Some classes of applications, including browsers, generate an ever-growing set of data: visits to pages, plays of songs and videos, purchases, messages.

It's routine for these applications to have approaches to scaling by minimizing the 'working' data set: expiration of old data, archiving of subsets of the data, or similar.

The simplest approach to scale is to more carefully constrain queries, doing most of the work on only a subset of the candidates — e.g., evaluating, ranking, and extracting only history entries with any visit within the last year, rather than ranking all history entries and applying a limit after ranking. Sometimes this kind of bounding is sufficient.

When it isn't, we need other mechanisms for reducing the working set.

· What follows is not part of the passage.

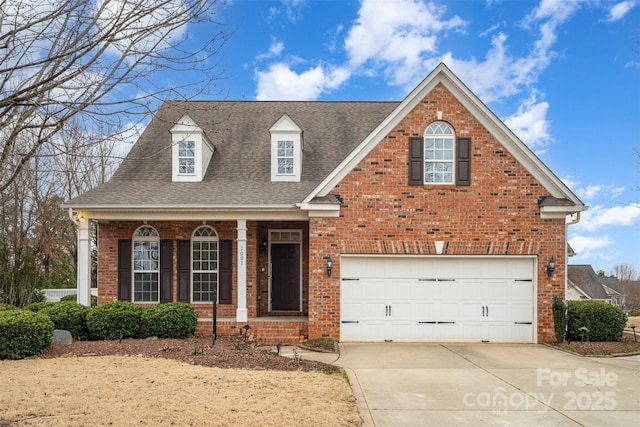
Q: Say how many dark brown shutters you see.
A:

Data in Mentat lives in these four places:

  1. In the local transaction log, where — apart from excision and sync-related transformations — it is immutable.
  2. In the local datoms table, which is an indexed 'roll-up' representation of all non-retracted datoms. This supports general-purpose querying, and also plays a role in applying transacted datoms, most notably upserts.
  3. In local materialized views and caches derived from the datoms table. (These don't yet exist, but will.)
  4. On zero or more servers.

We can imagine five ways to minimize the working data set in Mentat:

  1. Don't put it into the database in the first place, delaying any scaling problems. This includes not only omitting data altogether, but also the storage of totally unrelated data in a separate database, which trades useful interrelation for scaling.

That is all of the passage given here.